_TASK BRIEF_
Without the images, set down each entry exactly.

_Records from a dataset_

::::

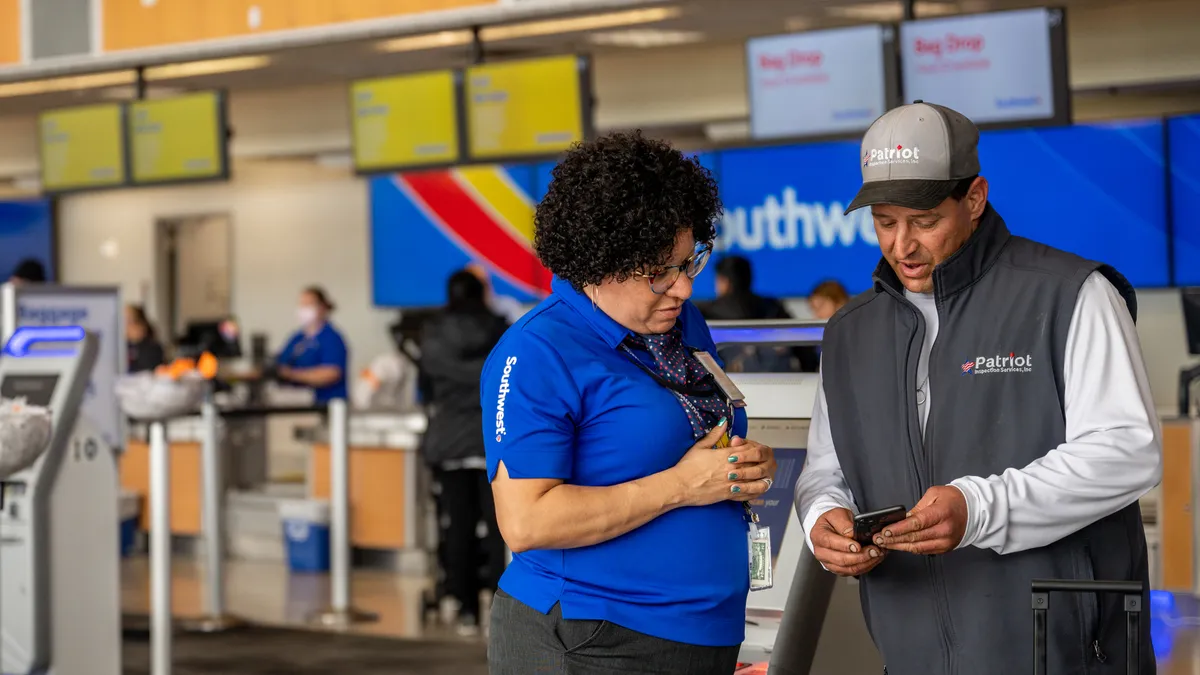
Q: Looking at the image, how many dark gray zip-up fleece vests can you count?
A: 1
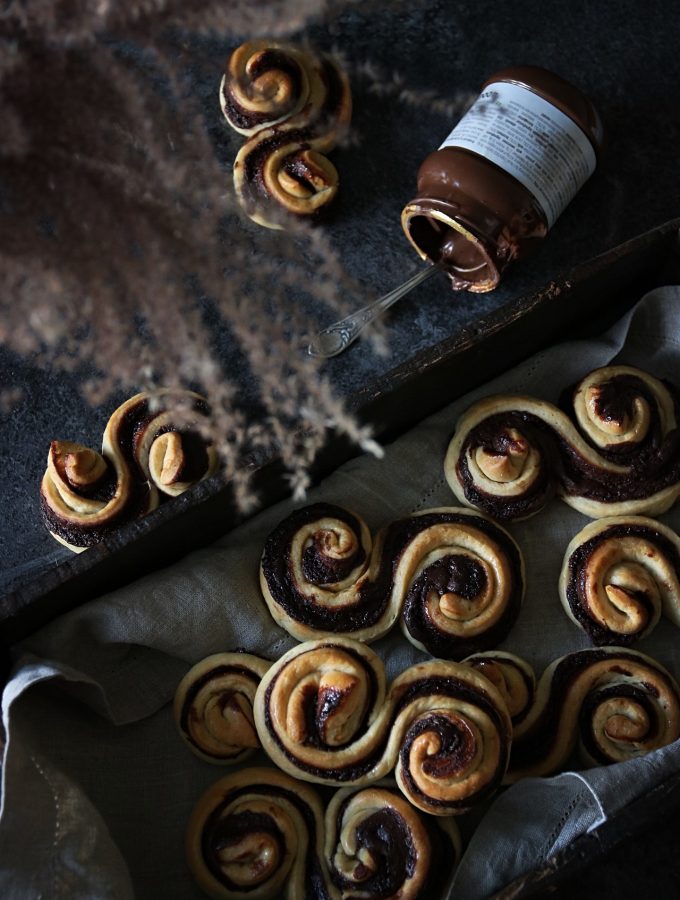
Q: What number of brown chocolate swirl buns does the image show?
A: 9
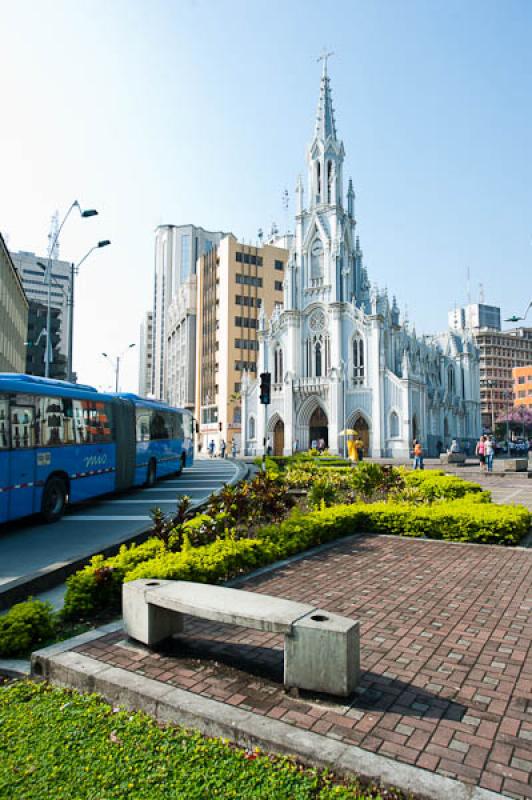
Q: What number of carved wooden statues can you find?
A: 0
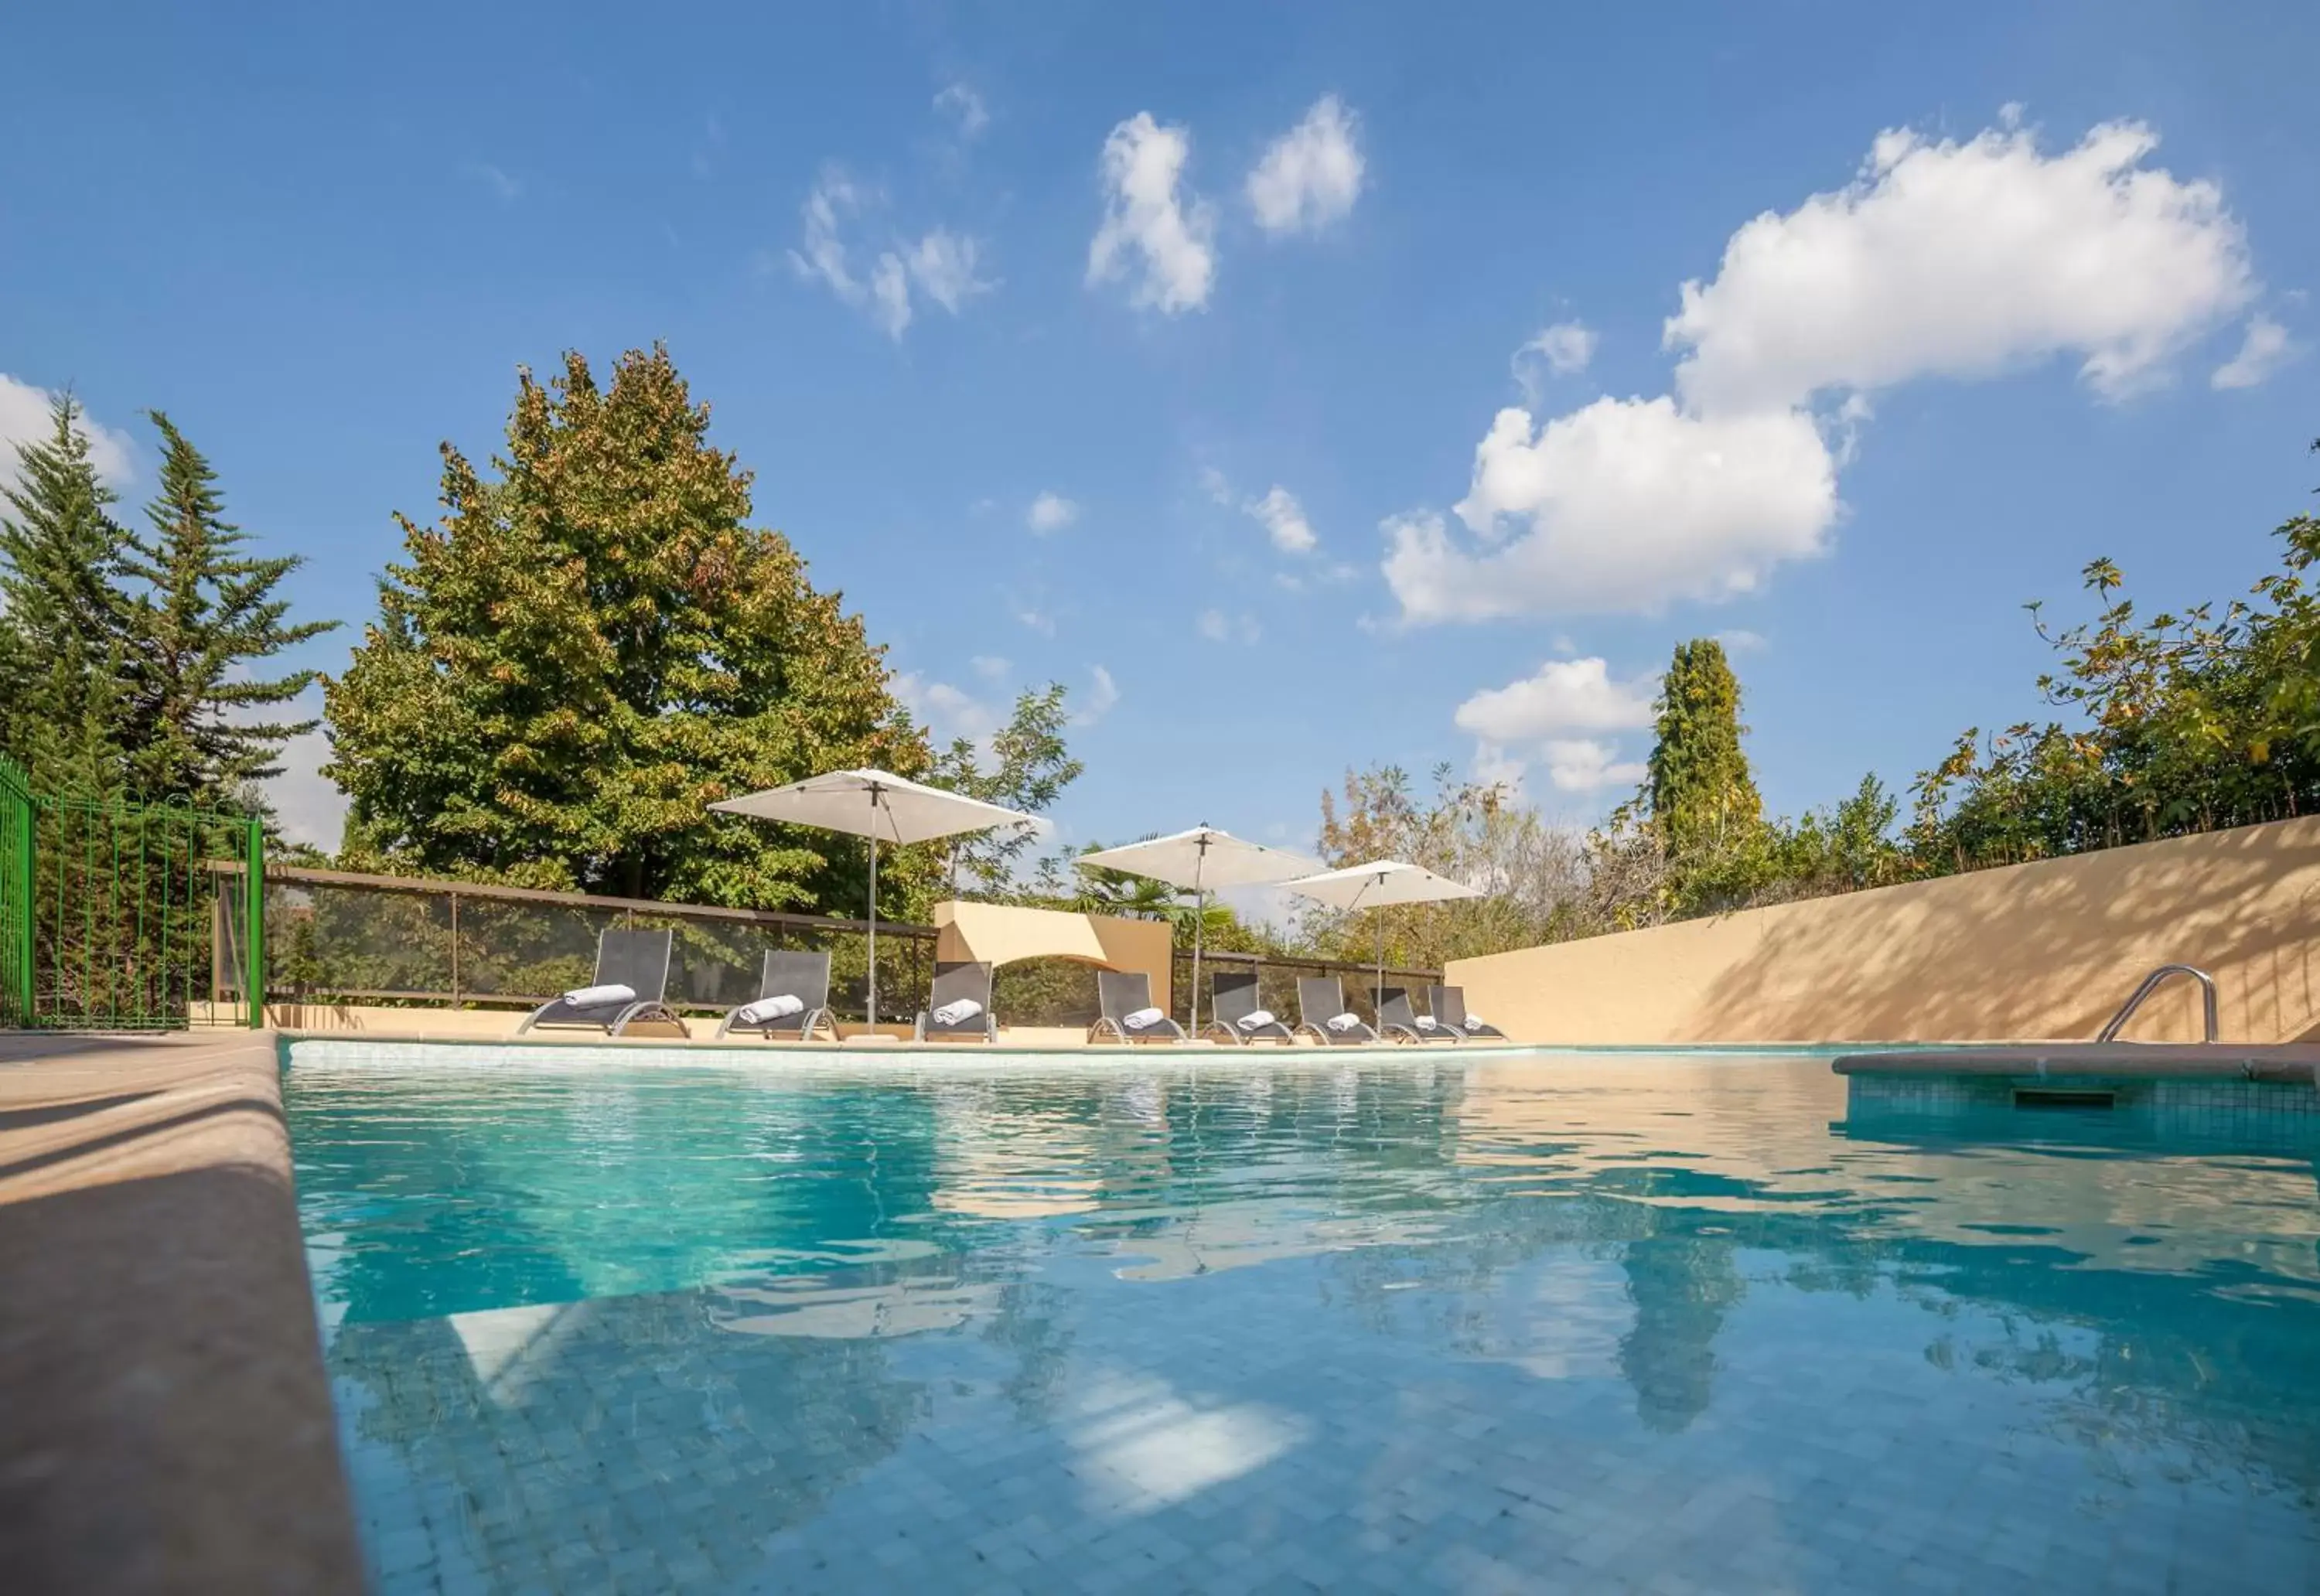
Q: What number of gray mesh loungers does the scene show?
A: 8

::::

_WRITTEN ANSWER_
Q: Looking at the image, how many dark gray zip-up fleece vests can you count?
A: 1
Q: What number of brown chocolate swirl buns does the image show?
A: 9
Q: What number of carved wooden statues can you find?
A: 0
Q: What number of gray mesh loungers does the scene show?
A: 8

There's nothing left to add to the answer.